Work item -
Go through the records and copy each line where the word "this" occurs.
-------- Records to process --------
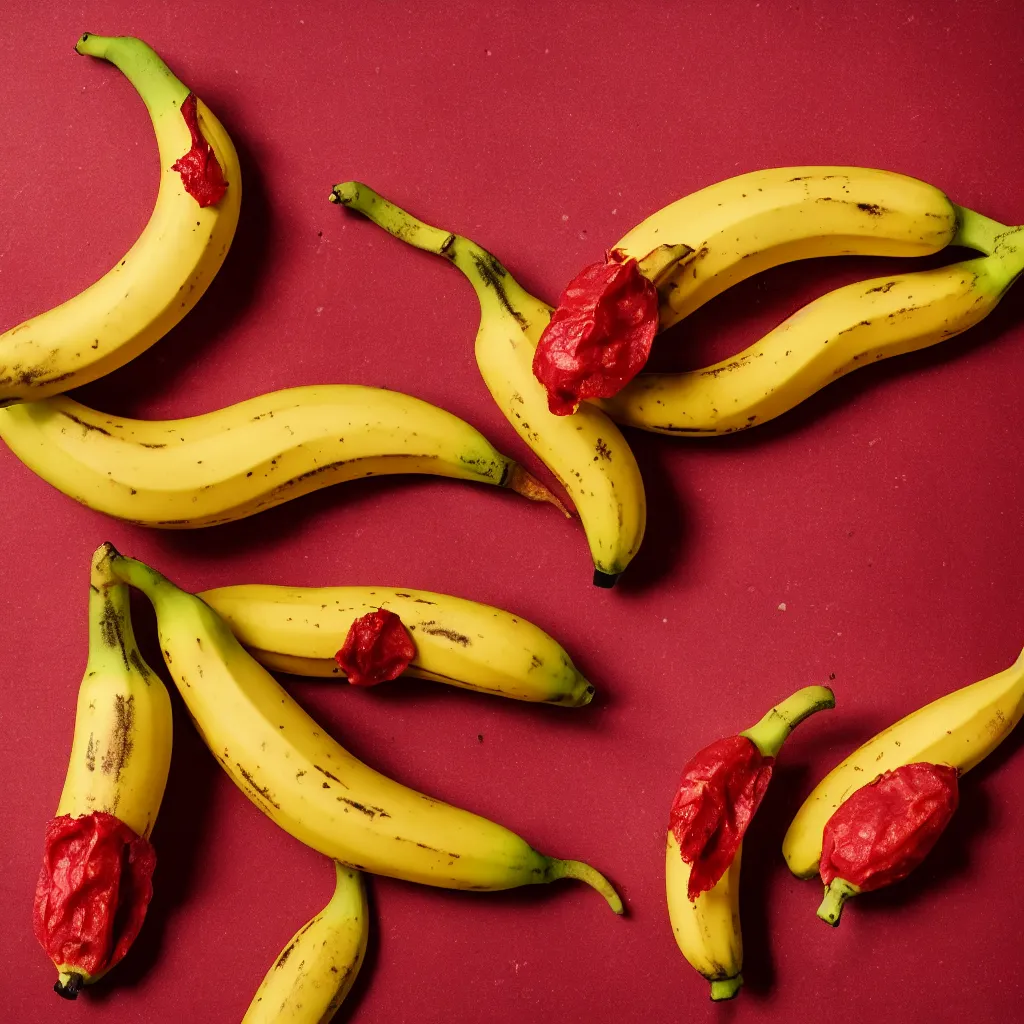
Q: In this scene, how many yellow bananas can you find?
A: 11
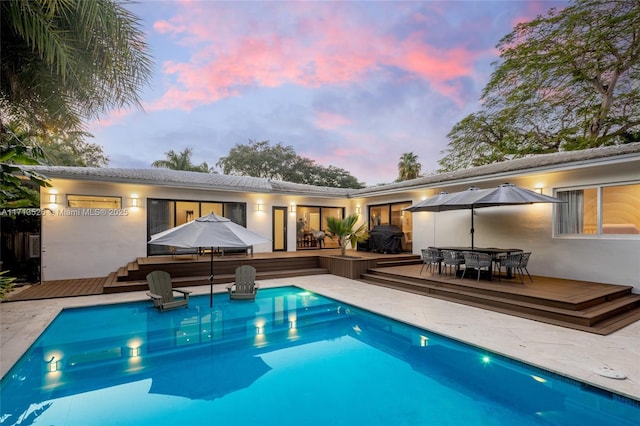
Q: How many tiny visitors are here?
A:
--------
-------- Records to process --------
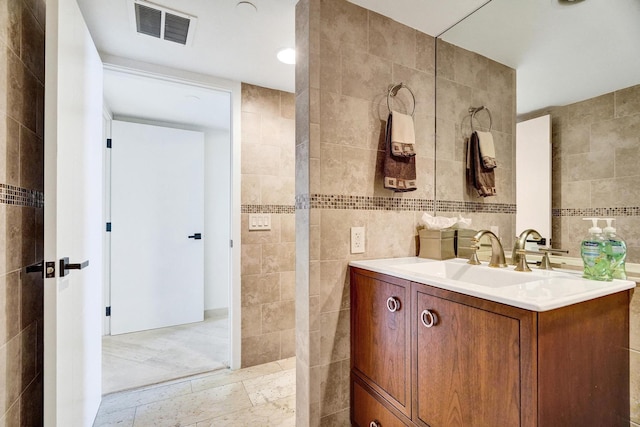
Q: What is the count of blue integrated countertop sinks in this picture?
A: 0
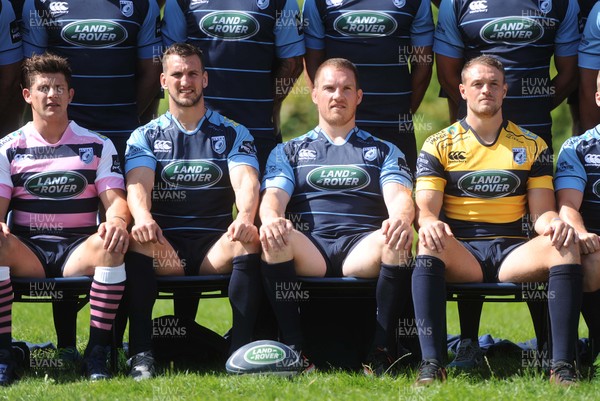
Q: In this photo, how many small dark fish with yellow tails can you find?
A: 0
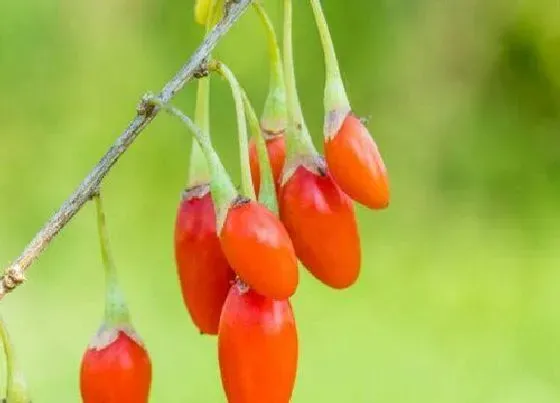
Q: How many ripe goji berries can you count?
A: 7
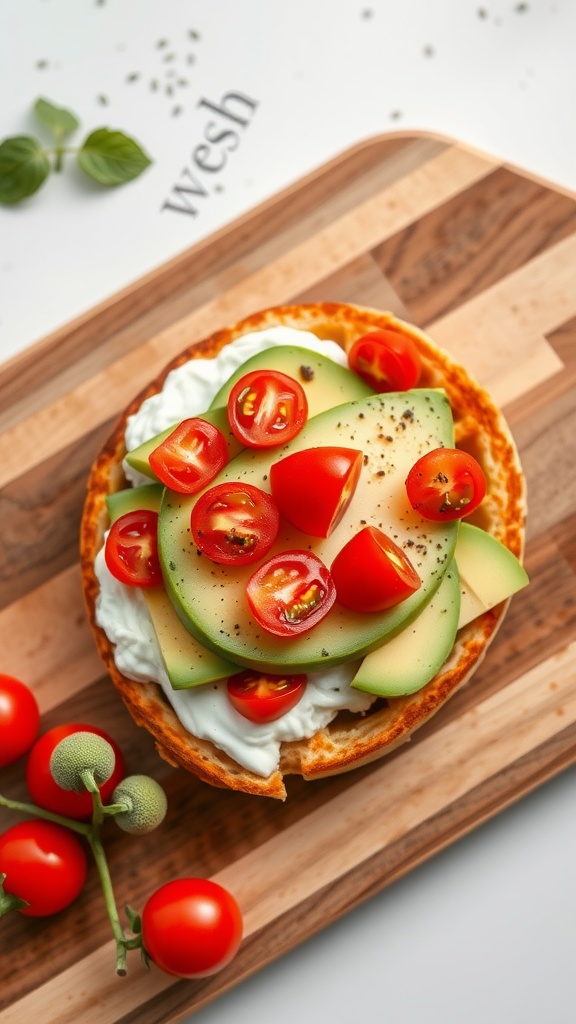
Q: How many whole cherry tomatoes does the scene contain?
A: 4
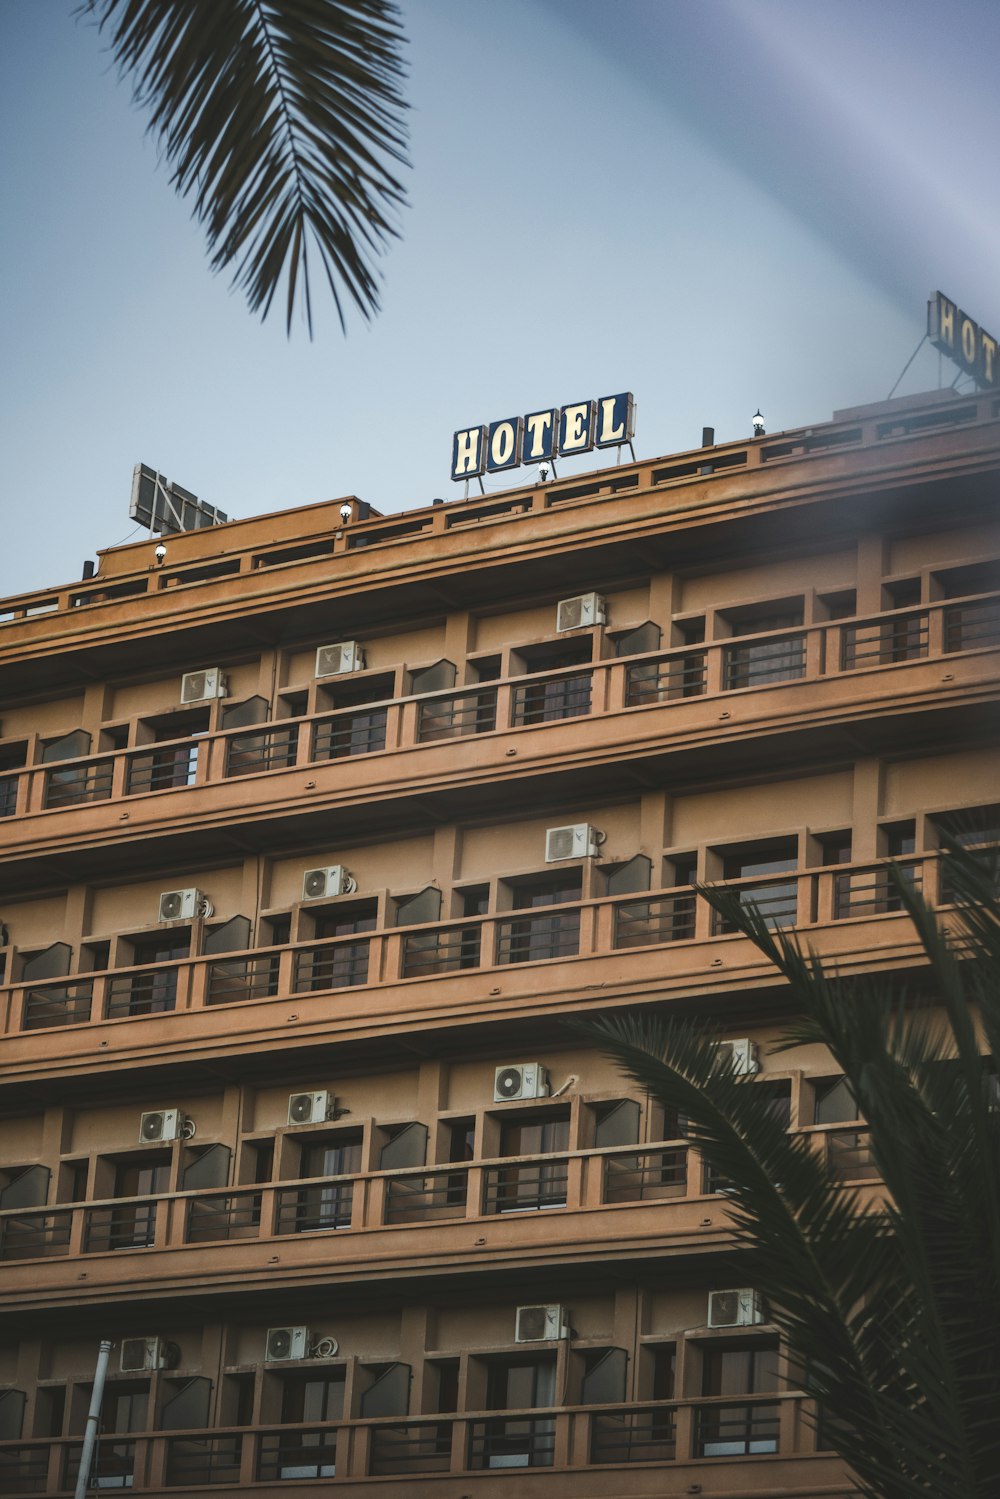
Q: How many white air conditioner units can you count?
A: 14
--------
Task solution -
Q: In this scene, how many yellow bananas can you find?
Q: What is the count of blue integrated countertop sinks in this picture?
Q: In this photo, how many small dark fish with yellow tails can you find?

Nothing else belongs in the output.